[Dataset excerpts]
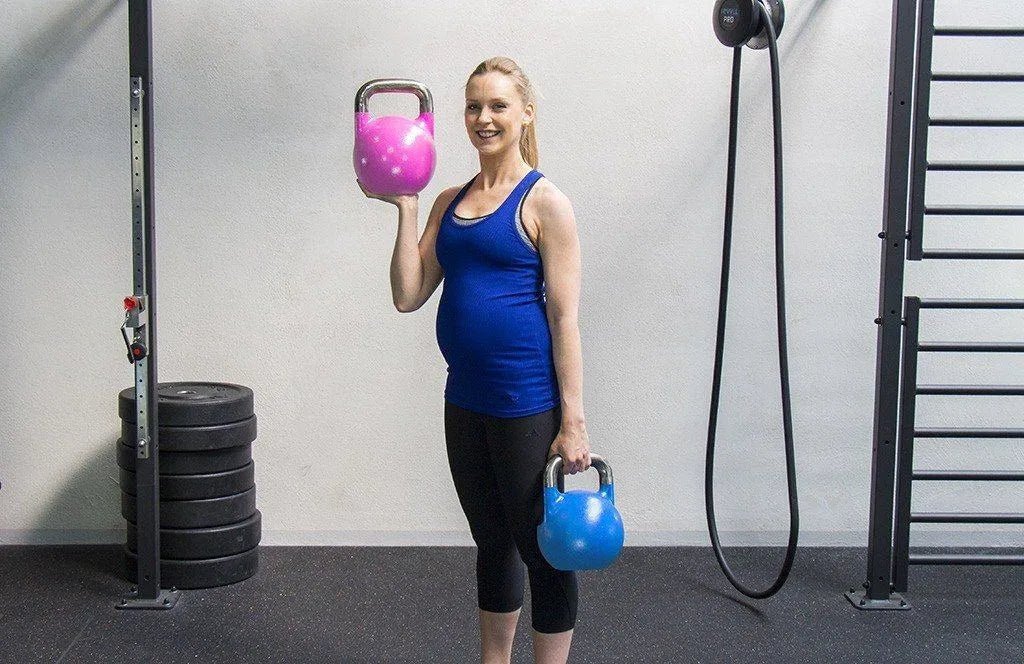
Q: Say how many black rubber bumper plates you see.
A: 7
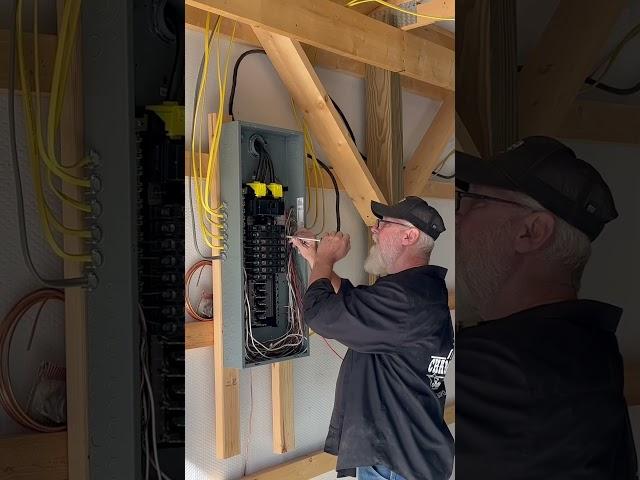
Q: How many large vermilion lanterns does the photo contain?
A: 0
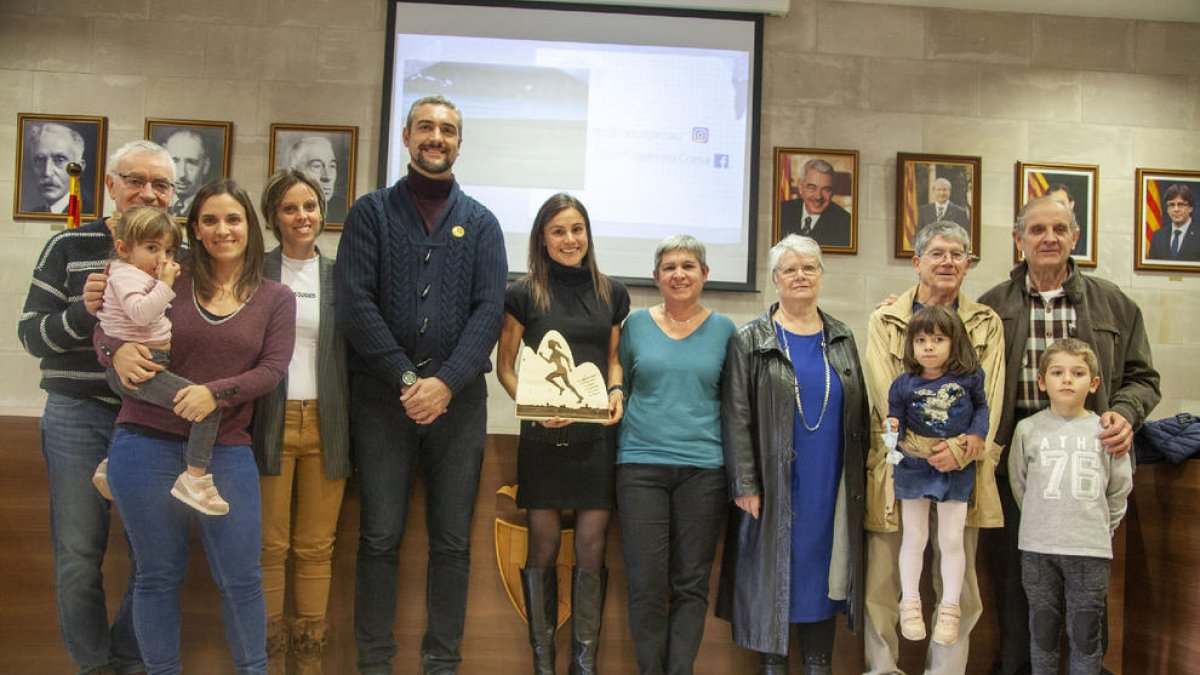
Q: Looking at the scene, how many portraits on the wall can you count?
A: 7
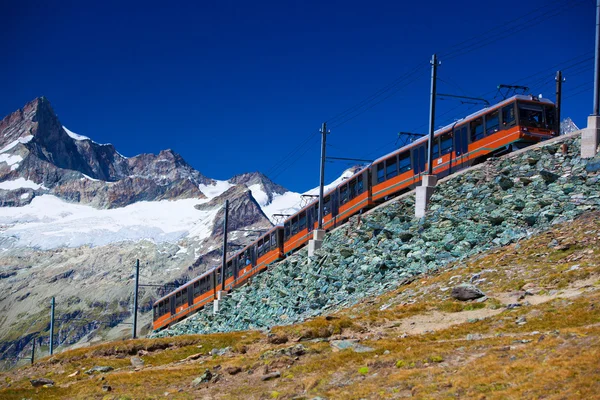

Task to carry out ▸ Retype the records above exactly. Leave the pictures out.

Reply to the task ▸
Q: Say how many black rubber bumper plates you see.
A: 7
Q: How many large vermilion lanterns does the photo contain?
A: 0
Q: Looking at the scene, how many portraits on the wall can you count?
A: 7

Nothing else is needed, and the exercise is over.